El Toro se levantou em um pulo, gritando com o rapaz, que a essa hora se sentia ainda pior. Com seu punho direito fechado, acertou a rosto de Frank que rodopiou e caiu naquele chão imundo. Por sorte não tinha caído sobre as fezes de El Toro e tentou, com as forças que ainda lhe restavam, se arrastar para o mais longe possível do assassino demoníaco.
— Não adianta se esconder, garoto. Agora você vai sentir a minha ira e entrar para as estatísticas.
— Me deixe em paz! — gritou Frank, tentando chutar de qualquer jeito para se livrar dos braços fortes do interno.
— Não tem como escapar, menino. Vai ser melhor assim. Logo estará sem oxigênio pra respirar e então se livrará dessa vida sem sentido. Quem mandou se meter com o temível El Toro?
Antes que Frank tentasse outra investida contra aquele monstruoso homem, recebeu um forte soco contra sua cabeça, tombando quase que imediatamente. El Toro, sem se dar por satisfeito, agarrou o pescoço do garoto, enforcando-o para que este não respirasse mais, acelerando sua morte.
Frank já não tinha mais seus sentidos, não conseguia ouvir, ver nem sentir mais nada. Parecia ter entrado em um estado de transe mental. Sua mente se encontrava em um vácuo, onde só se viam paredes brancas. Lembrou-se que vivera algo parecido poucos dias antes, na verdade, naquele pesadelo em que esteve preso durante o coma. Será que ainda estava no hospital e este era somente mais um pesadelo? Mas parecia tão real.
Então, quando tudo parecia perdido, Frank ouviu uma voz cantando uma música bem baixinha, como se alguém a estivesse sussurrando em seu ouvido. O volume aos poucos foi aumentando até a ponto de Frank reconhecer a melodia. Na verdade, ele tinha certeza que já a escutara algumas vezes, mas não se lembrava de onde. Em sua cabeça, aquilo não fazia sentido algum.
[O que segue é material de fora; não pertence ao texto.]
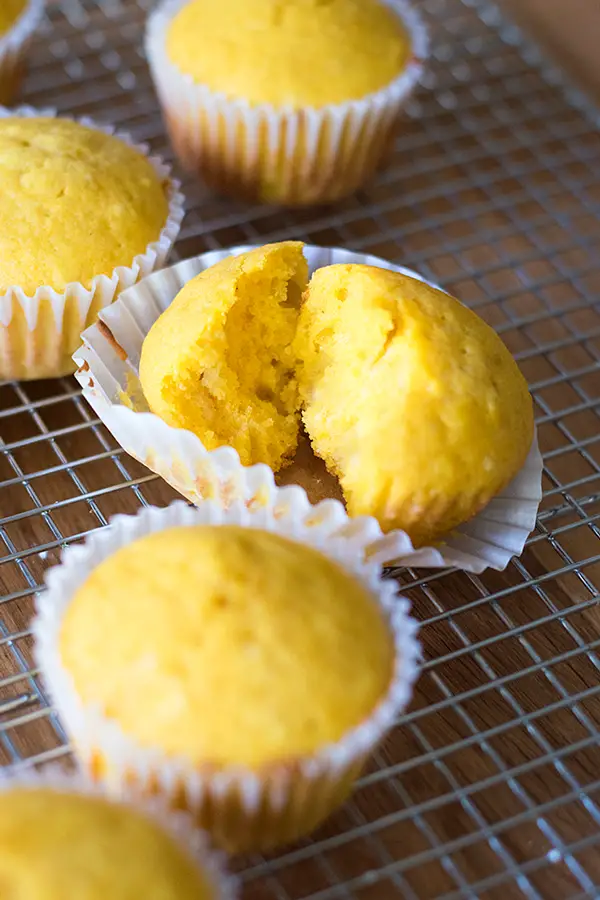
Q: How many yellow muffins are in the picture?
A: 6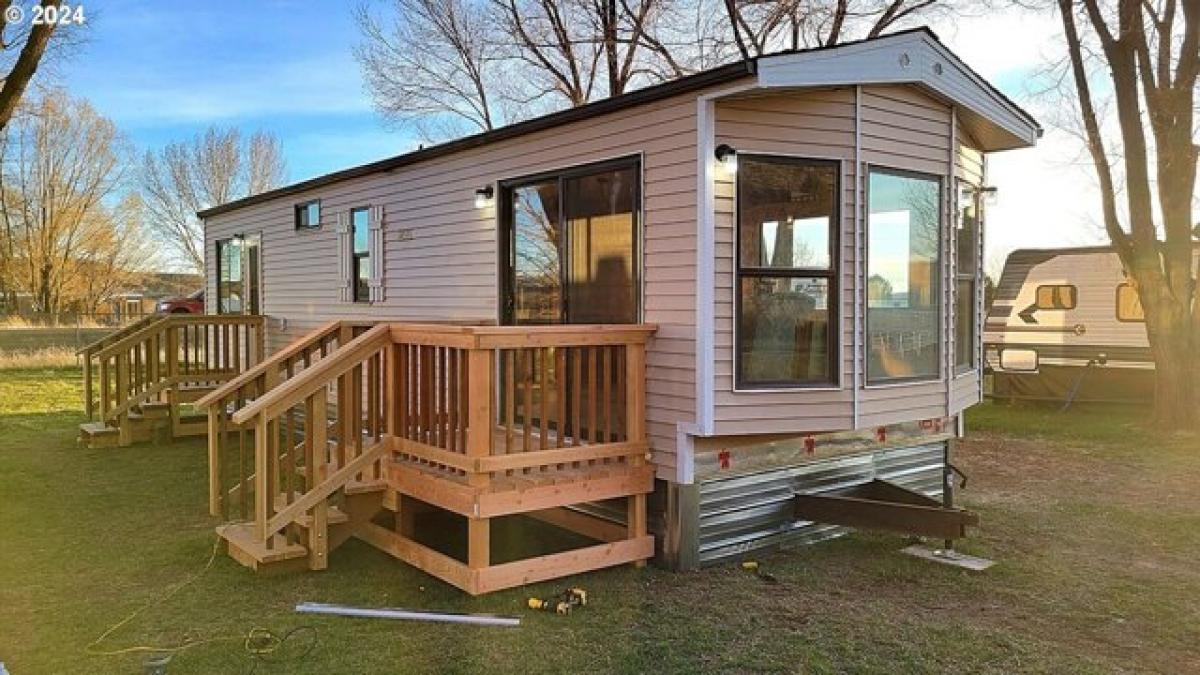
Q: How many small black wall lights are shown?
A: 4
Não era uma música conhecida, nem um grande sucesso tocado nas rádios. Mas ainda assim lhe parecia familiar. Sim, familiar, mas não conseguia se lembrar, nem identificar de onde ou de quem era a voz. A música foi ficando cada vez mais próxima, e, junto dela, Frank reconheceu também um cheiro, agradável e ao mesmo tempo inebriante. Também lhe era muito familiar, mas não sabia de onde conhecia essa fragrância, se é que poderia chamá-la assim. E aquela voz? Tão doce e reconfortante. Seus medos pareciam ter fugido de sua cabeça, e nem a presença de El Toro, que continuava o enforcando, Frank sentia, estando apenas mergulhado e imerso em seus pensamentos. Então a misteriosa voz se pôs a chamá-lo:
— Frank, preciso que você preste atenção no que tenho para lhe dizer — falou a voz misteriosa calmamente. — "Amadores cairão rapidamente, enquanto determinados inquietos treinarão exaustivamente"
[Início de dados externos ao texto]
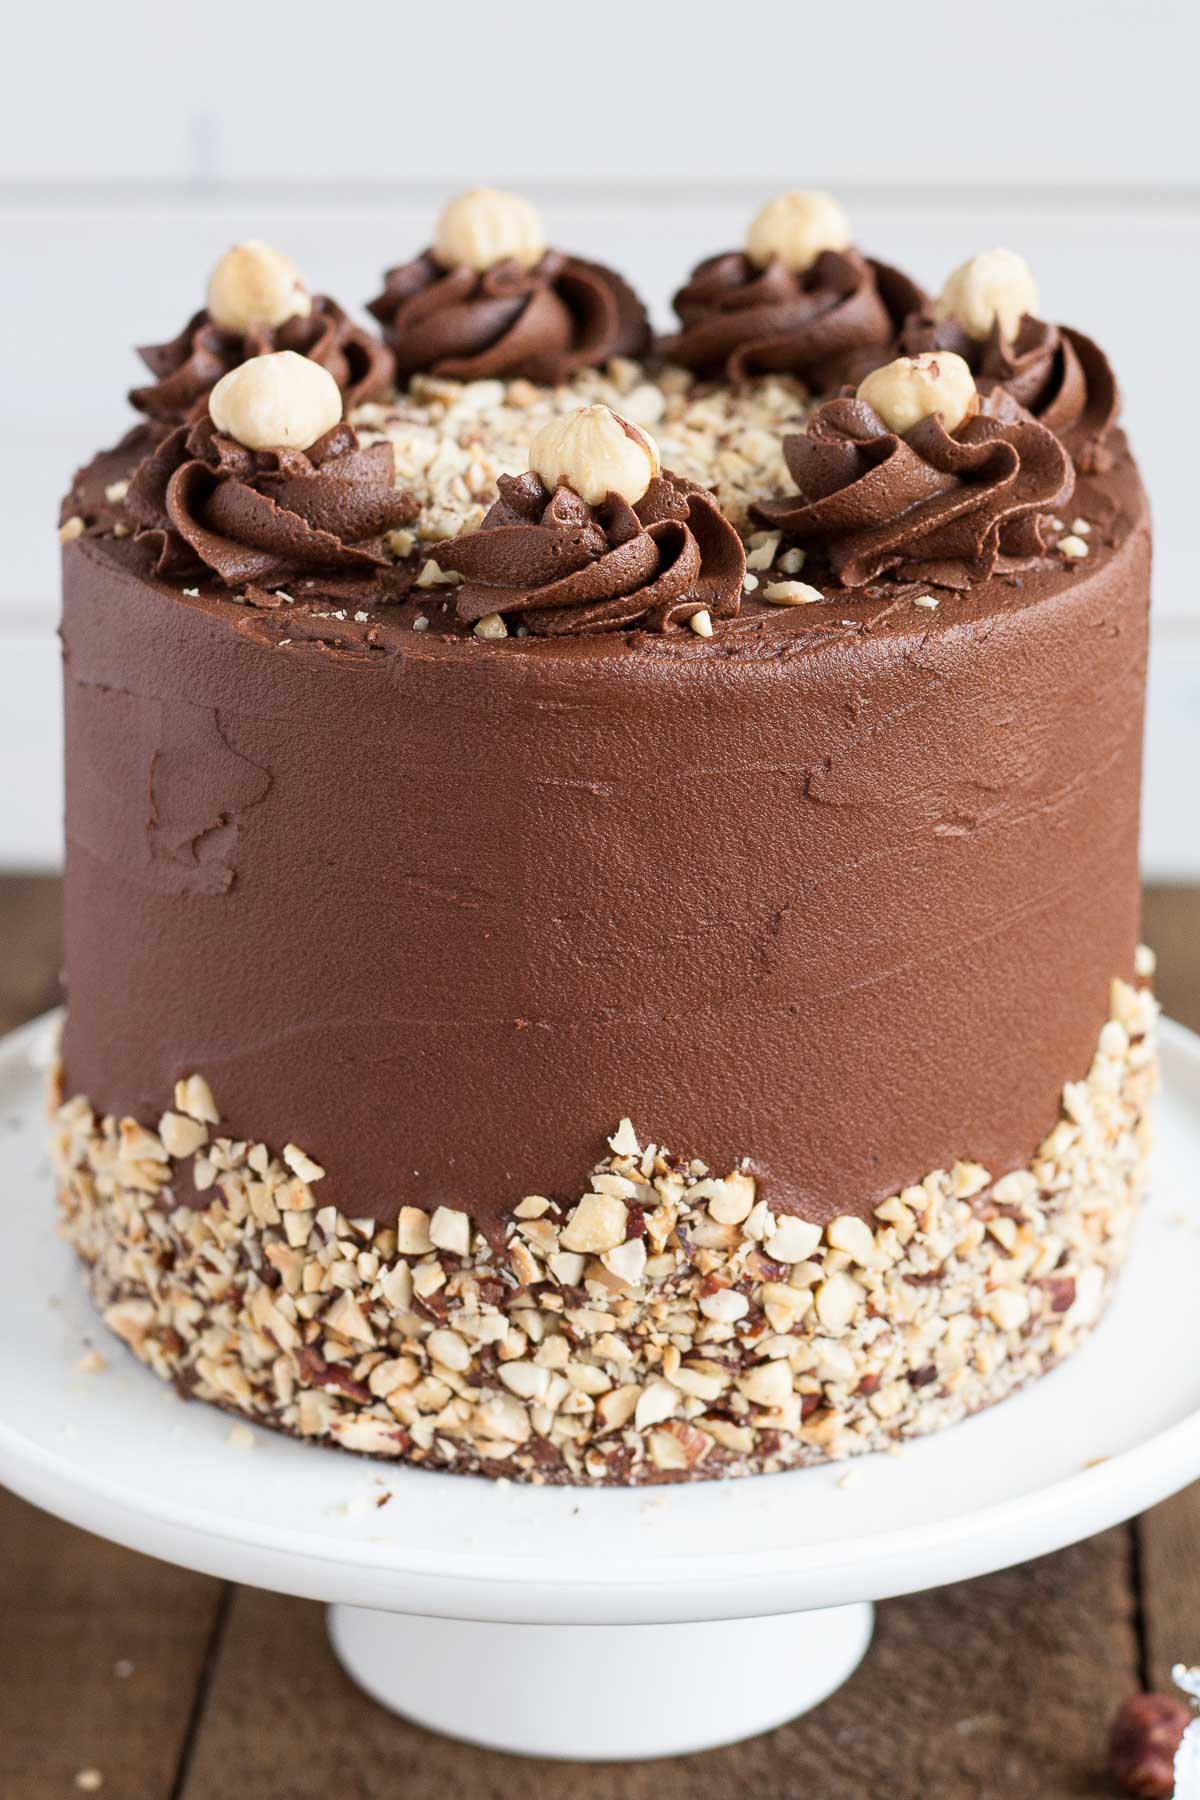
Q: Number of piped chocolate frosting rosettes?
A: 7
— Quem é você? O que quer de mim?
— Você não nasceu para ser amador! Eles precisam de você! Eu preciso de você. Levante e seja quem realmente nasceu para ser, o herói que esse planeta tanto precisa.
— "Amadores cairão rapidamente, enquanto determinados inquietos treinarão exaustivamente". Onde foi que eu vi isso mesmo? — repetiu para si mesmo, tentando sincronizar a frase com seus pensamentos.
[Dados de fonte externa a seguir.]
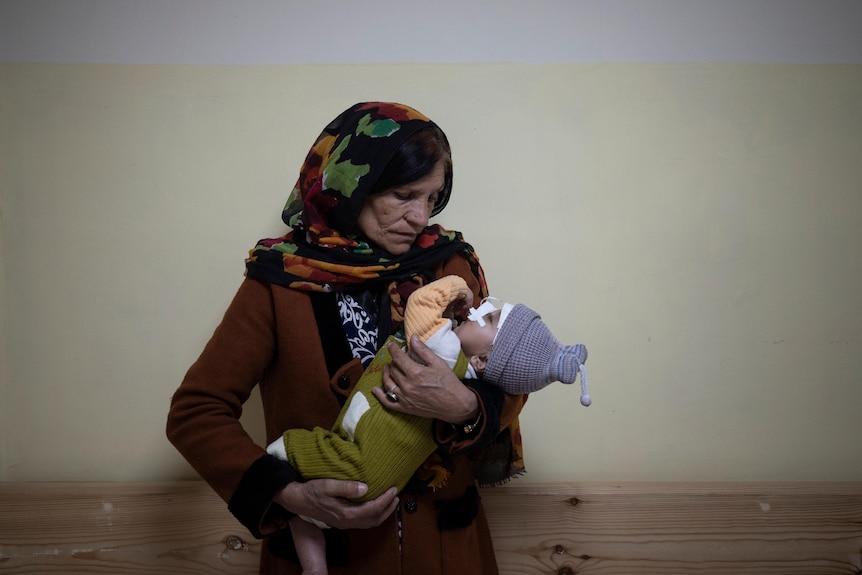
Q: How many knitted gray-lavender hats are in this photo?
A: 1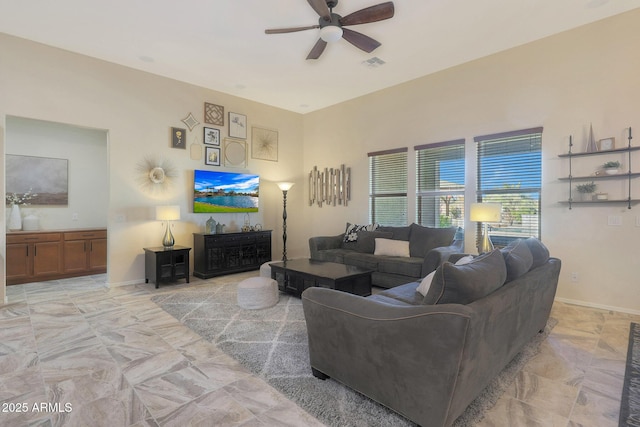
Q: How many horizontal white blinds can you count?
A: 3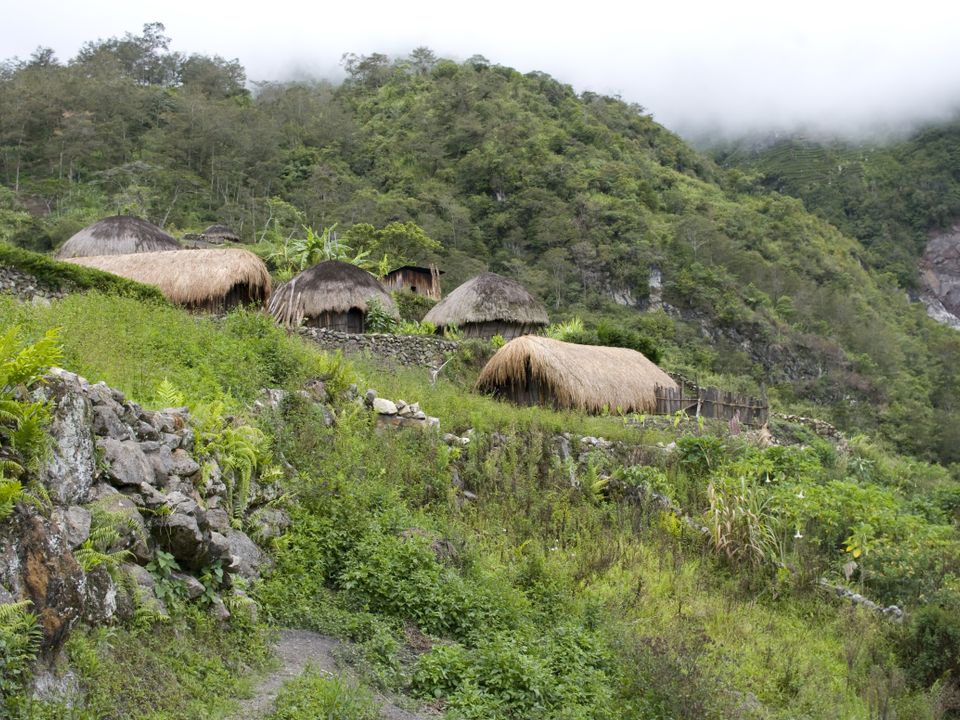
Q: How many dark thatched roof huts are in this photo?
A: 4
Os batimentos cardíacos de Frank foram aumentando à medida que ele repetia a frase.
— Essa voz! Esse cheiro. Essa frase!
— "Amadores Cairão Rapidamente. Enquanto Determinados Inquietos Treinarão Exaustivamente" — repetiu novamente Frank em sua cabeça, tentando reorganizar as palavras e as letras iniciais. — A.C.R.E.D.I.T.E !
Então, seu coração levou um sobressalto, não podia imaginar que fosse essa pessoa de verdade.
— Na-não pode ser! É você mesmo, mamãe?!